London shares open lower as BP’s Alaskan shutdown, mining strike news weighs

LONDON (AFX) – Leading shares opened lower this morning, weighed down by weakness across miners and oils, with BP falling back after a shutdown at its Alaskan operation, dealers said.

By 8.15 am, the FTSE 100 index was down 62.7 points at 5,827.3, while the broader indices were also under pressure.

US stocks ended slightly lower on Friday night, with cautious investors dragging indices well below their opening highs, unwilling to trust that a benign monthly employment report was enough to keep the Fed from raising interest rates this week, traders said.

The Dow Jones Industrial Average closed down 2.24 at 11,240.35, a 104-point swing from its intraday high, while the Nasdaq fell 7.29 to 2,085.05.

Overnight in Asia, the Nikkei 225 index closed 345.12 points lower at 15,154.06, while the Hang Seng stood 20.65 points lower at 16,867.15 at midday.

Oil prices moved back above 76 usd per barrel in Asian trading, lifted by continued violence in the Middle East and strong gasoline demand in the US.

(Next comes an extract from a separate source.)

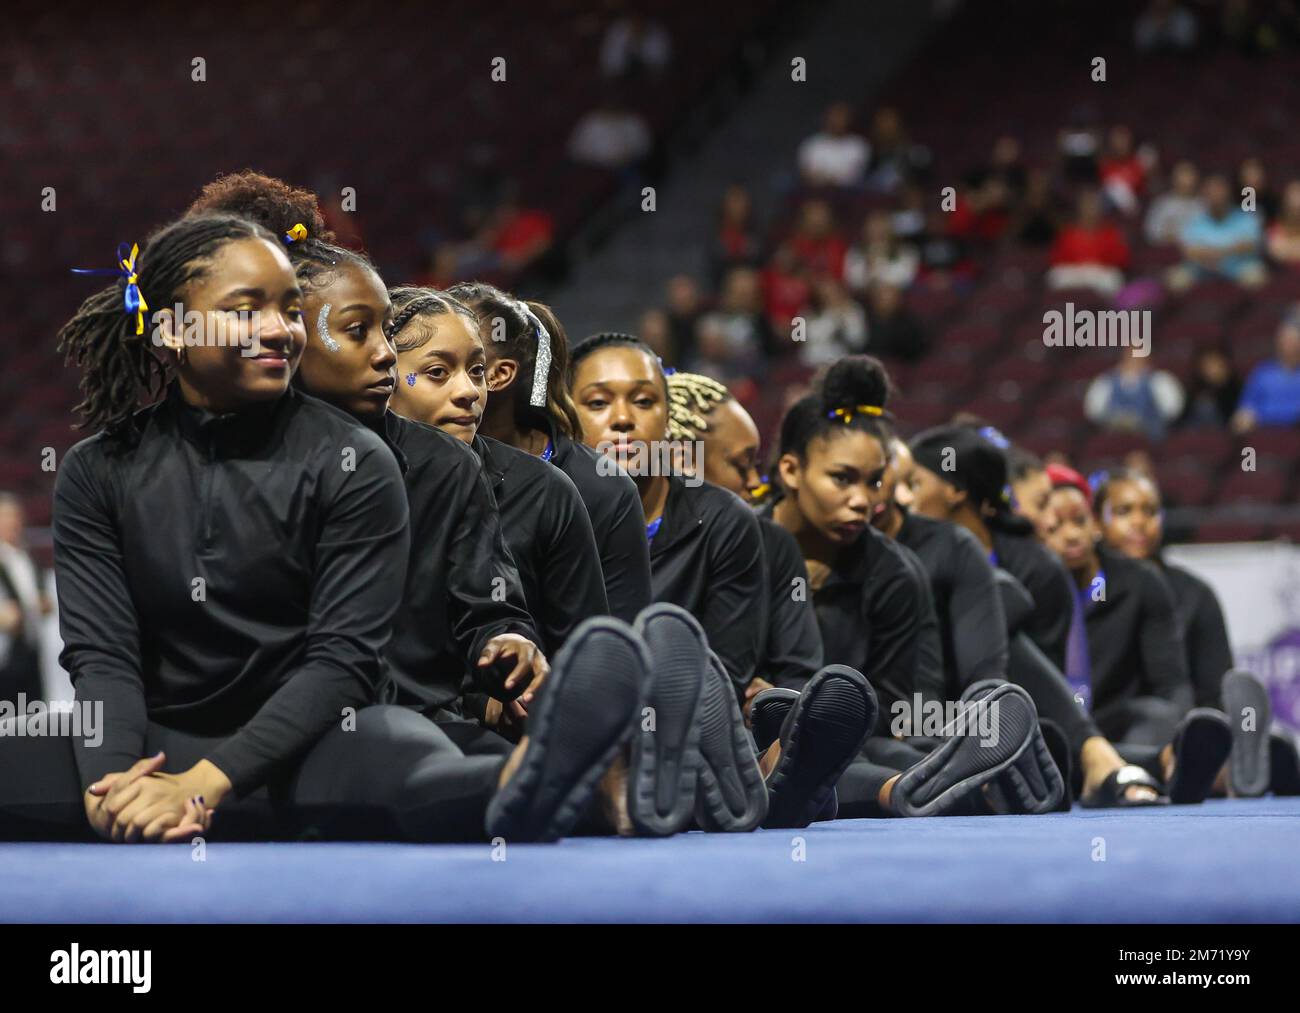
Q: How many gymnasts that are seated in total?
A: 12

Prices were also boosted by news that BP Exploration Alaska has cut daily oil output from its North Slope production site in half, following the discovery of severe corrosion in a Prudhoe Bay oil transit line.

September crude was up 1.25 usd a barrel at 76.01 on Nymex.

In London, BP had fallen 10 pence to 626, while Royal Dutch Shell lost 12 pence to 1923 and BG eased 6-1/2 pence to 723-1/2.

Mining stocks also pulled back, with the sector ignoring firm commodity prices, as confirmation of a strike at the Escondida copper mine in Chile heightened concerns over rising costs in the industry.

Despite a near 2 pct rise in copper prices, Kazakhmys fell 28 pence to 1216, Vedanta dropped 28 pence to 1267, Rio Tinto lost 54 pence to 2752 and Antofagasta eased 2-1/2 pence to 421.

On the economic front, the Fed’s decision on interest rates will likely be the top economic story and market mover of the week, although Thursday’s trade deficit data and Friday’s retail sales for July should also be followed.

Back across the Atlantic, the Bank of England’s projections for growth and inflation, due on Wednesday, will likely take centre stage this week and investors will be hoping that the new figures will help settle market nerves.

The central bank’s first rate hike in two years last Thursday and decidedly hawkish accompanying statement spooked markets, and investors will be looking to the Monetary Policy Committee to clarify its thinking and justify why the hike was warranted.